Contrary to our expectation of increased genetic variation in virus passaged solely in CuVaW3 cells, we found that the number of single nucleotide variants (SNVs) detected at each passage was quite variable. While the consistent detection of SNVs across all conditions likely indicates the presence of population heterogeneity and possible viral quasispecies, overall measures of BTV-17 population diversity remained largely constant regardless of cell type. In contrast, Caporale et al. and Lean et al. found that bluetongue virus passaged in a different Culicoides-derived cell line (KC cells) had relatively greater numbers of variants than that of virus passaged in mammalian cells [54,55]. However, our approach with BPAEC cells—a cell and host type that BTV demonstrates a natural tropism for—distinguishes our findings with mammalian cells from those previous studies where embryonated chicken eggs, BSR cells, Vero cells, and CPT-tert cells were used.
Despite passaging BTV-17 in a relaxed model with relatively few constraints on genetic diversification, we found that this virus exhibited marked genetic consistency between passages. Genetic diversity among BTV field isolates most likely reflects numerous factors, including host immune response, vaccination status, host species, infectious titer, possible co-infecting viruses, and bottlenecks that may occur during transmission. While our inability to capture these factors is a limitation of the present work, the underwhelming degree of genetic diversity detected in our study is corroborated by studies demonstrating that the electropherotype of BTV does not change across prolonged infection in ruminant hosts and that experimental in vivo transmission between C. sonorensis and sheep and cattle results in minimal changes in the overall genetics of BTV [20,29,30].
Divergence of passaged viruses from the input strain likely indicates that BHK 21 cells exert different selection pressures than BPAEC or CuVaW3 cells. The disproportionately high genetic richness of BTV17-INPUT coupled with unremarkable genetic distance across all segments indicates that most SNVs in BTV17-INPUT are low-frequency. In addition, BTV17-INPUT demonstrated the lowest d N / d S ratio of our samples, indicating relatively dramatic negative selection. These findings may demonstrate that strong purifying selection in BHK cells is coupled with increased frequency of neutral—or even deleterious—alleles that are not purged from the population [56]. This phenomenon, described by Cvijovic et al. using a forward-time model, can result in distortions of genetic measures that mimic population expansion [57]. Alternatively, interferon-deficient BHK 21 cells may promote “tolerance” of viral variants, causing a similar net outcome in our various diversity measures [57,58].
Consistent with the work of Bonneau et al., who found that segment 10 frequently developed nonsynonymous mutations during transmission from Culicoides to ruminants, we detected high complexity (Shannon entropy) and divergence (FST) for segment 10, regardless of cell culture condition.
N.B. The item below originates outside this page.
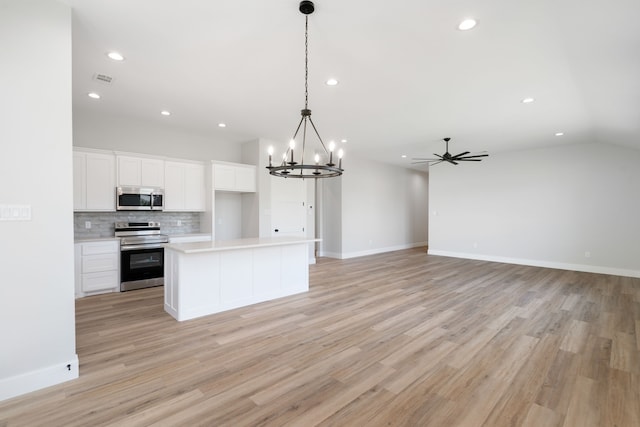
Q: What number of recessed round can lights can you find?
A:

This suggests that increased population heterogeneity may be a characteristic feature of BTV’s segment 10. While this segment is generally considered to be one of the more conserved BTV segments, some groups have identified relatively high substitution rates for segment 10 [24,59,60]. While underlying mechanisms for this trend are unclear, segment 10 plays an essential role in recruiting RNA segments during viral replication and generation of the cytopathic effect, and thus the low-level genetic heterogeneity detected here and in other studies may be explained by its functional role in virus replication. Alternatively, there may be secondary structures that affect sequencing chemistry and falsely increase the number of variants detected.
Our work corroborates findings by Caporale et al. and Lean et al., who described a decrease in variants in BTV isolated from whole blood, particularly when passaged in BHK 21 cells [54,55]. It is likely that isolating BTV on this non-native cell type causes a population bottleneck and purifying selection. We suspect that the consensus changes that arose in segments 5 and 10 when BTV-17 was transitioned from BHK 21 cells to bovine or Culicoides cells may reflect a reversion from BHK-specific adaptations in these segments. While segment 5 and 10 RNAs are known to interact, these interactions occur at different sites than those detected in our work [61]. However, currently uncharacterized RNA–RNA, RNA–protein, and protein–protein interactions in BTV assembly and maturation may exist.
A caveat to this work and all deep-sequencing projects is that variant detection is not free of bias. LoFreq default parameters include stringent quality filters that reduce the incidence of false-positives [40]. However, studies have demonstrated that false positives are relatively common regardless of sequencing platform and variant caller used, and that sensitivity often varies between variant-calling programs [62]. By performing our work in duplicate and eliminating any PCR unnecessary amplification steps, we have tried to reduce as many variables as possible. However, sequencing chemistry, structural features of DNA–DNA interactions, and inherent sequencing errors may all contribute to uncertainty in our data.
In summary, few studies have utilized a comprehensive approach to evaluate contributions of viral genetic diversity and how the existence of multiple genotypes within alternate host passages may influence BTV evolution. Improved understanding of BTV genetic variability during host alternation is critical for predicting the emergence and impact of Culicoides-transmitted viruses in different ecosystem contexts with disease transmission models. Additional infection studies in vertebrate and invertebrate hosts, coupled with deep viral sequencing, are warranted to better understand these findings.

Supplementary Materials

The following are available online at https://www.mdpi.com/1999-4915/12/9/1038/s1, File S1: Modified Schneider’s Drosophila Media. Figure S1: Genetic Distances across Passages and Segments by Cell Culture Condition, Figure S2: Genetic Richness across Passages and Segments by Cell Culture Condition, Figure S3: Genetic Complexity across Passages and Segments by Cell Culture Condition, Figure S4: Genetic Selection across Passages and Segments by Cell Culture Condition, Table S1: Depth of Sequencing Coverage across Samples.

Author Contributions

Conceptualization, J.H.K., J.S.L., M.D.S., and C.E.M.; Methodology, J.H.K., J.S.L., and C.E.M.; Formal Analysis, J.H.K.; Investigation, J.H.K., J.S.L., and C.E.M.; Data curation, J.H.K. and J.S.L.; Writing—original draft preparation, J.H.K.; Writing—Review and Editing, J.H.K., J.S.L., M.D.S., and C.E.M.; Visualization, J.H.K.; Supervision, C.E.M.; Project Administration, C.E.M.; Funding Acquisition, C.E.M. All authors have read and agreed to the published version of the manuscript.

Funding

This work was supported by Colorado State University and the USDA National Institute of Food and Agriculture, Animal Health and Disease project number COLV2015-03.

Conflicts of Interest

The authors declare no conflict of interest.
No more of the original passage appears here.